▸ **Extracted information**

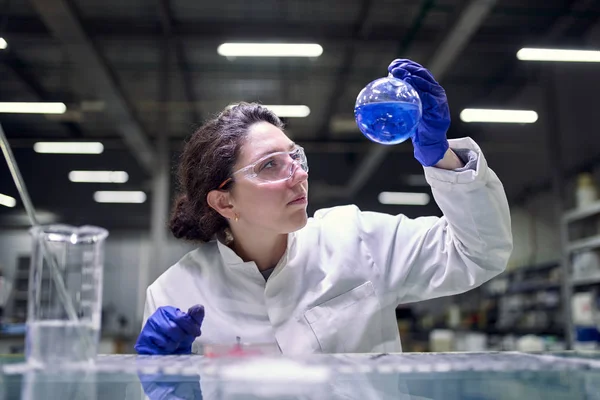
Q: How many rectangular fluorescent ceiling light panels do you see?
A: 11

...

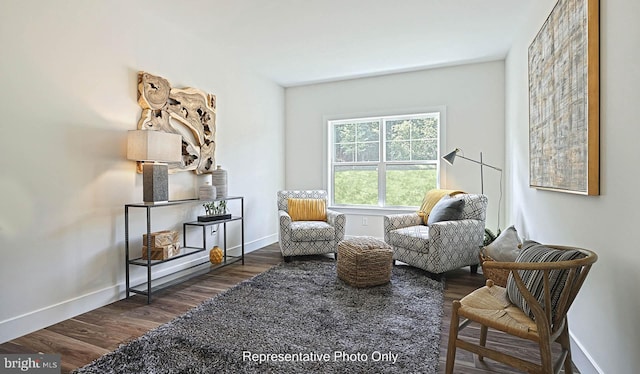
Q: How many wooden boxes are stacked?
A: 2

--

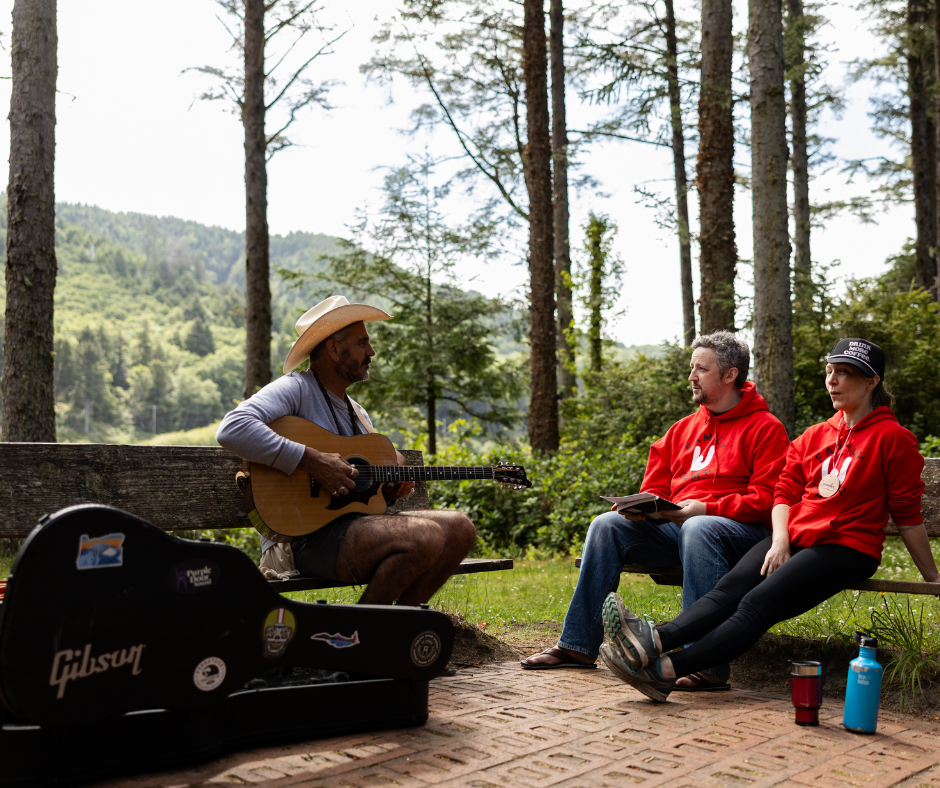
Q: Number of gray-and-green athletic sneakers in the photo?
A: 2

▸ **Exercise**
If a line in the entries holds the word "many", count it. Report the total only.

▸ **Response**
2